I had the same question after reading the media reports. The reports initially made it sound like there was a huge hardware problem and that data was completely garbled, but then they reported that entire fleets were "fixed" overnight with a software update.
As far as I understand, the vast majority of planes don't actually have a hardware problem. The "corrupted data" was a single bit flip, which happens on all planes and is almost impossible to completely protect against. This is why planes use three redundant systems to calculate stuff like that and take majority decisions.
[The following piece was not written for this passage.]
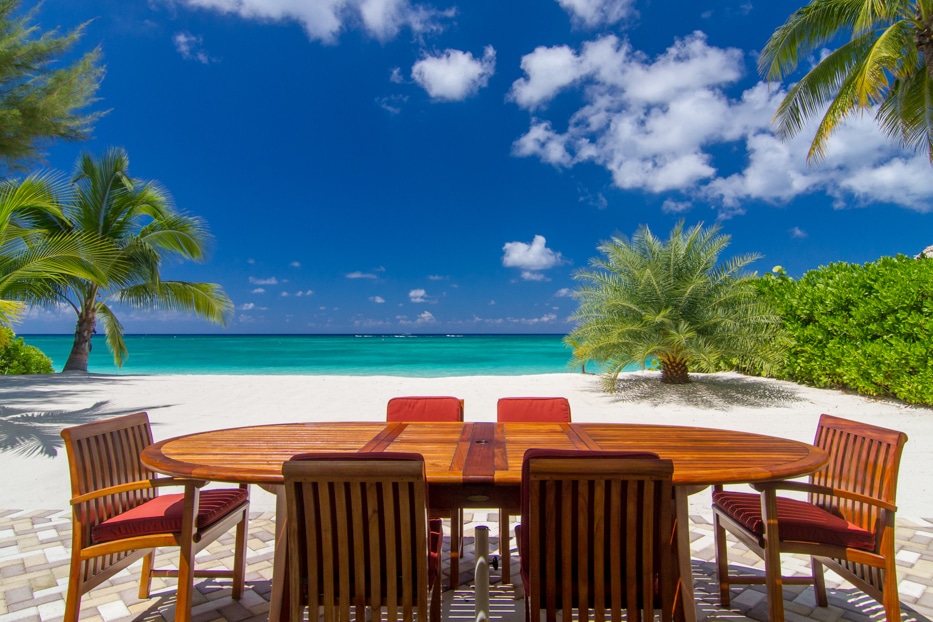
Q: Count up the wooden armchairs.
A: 2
This is the part that actually failed in those planes, and that's why, for the vast majority of planes, a software fix was possible.
For a smaller number of planes, in addition to the software change, a hardware change was also made to improve shielding.
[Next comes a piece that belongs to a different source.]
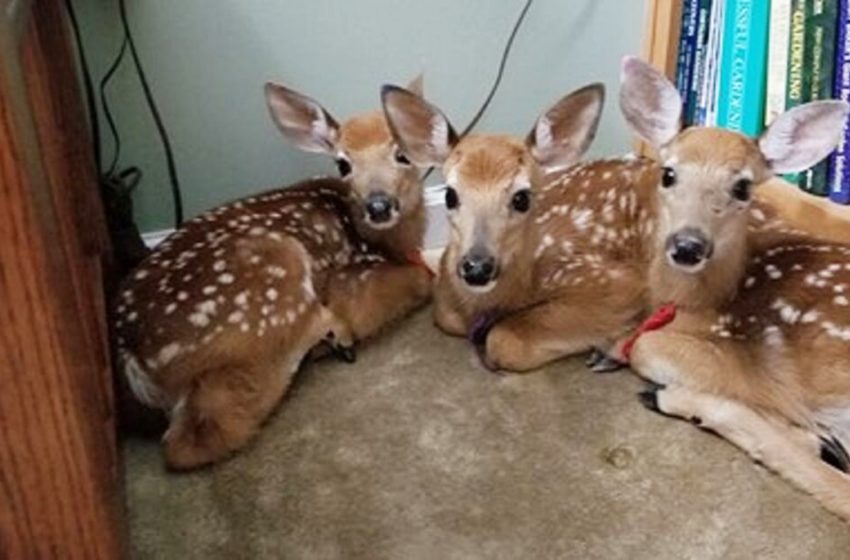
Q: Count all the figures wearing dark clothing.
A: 0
The fact that a limited number of jets requires hardware swaps — if I understand correctly — makes me wonder whether it is not a case of the component manufacturer replacing a known-good doohickey, like a chip or capacitor, with a cheaper or newer one, and then attempting to compensate for the change in behaviour with software, which was then deployed to all existing hardware — pre- and post- update.
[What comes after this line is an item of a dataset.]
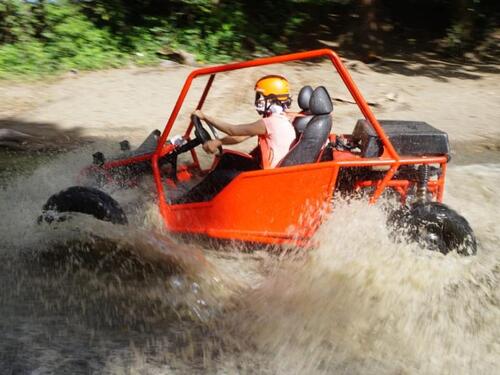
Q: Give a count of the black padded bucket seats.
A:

Upon discovering the software patch was unable to compensate for the hardware change in some edge cases, the manufacturer may then have decided to revert older units to the older software, essentially returning most jets to a known-good combination, leaving the newer hardware to be swapped out.
This is pure speculation on my part, but it would explain the mix of software and hardware updates we are seeing.
To be clear, I do not think that there was any malicious intent or reckless behaviour involved: the hardware change might have been forced on them by their supply chain for reasons besides cost…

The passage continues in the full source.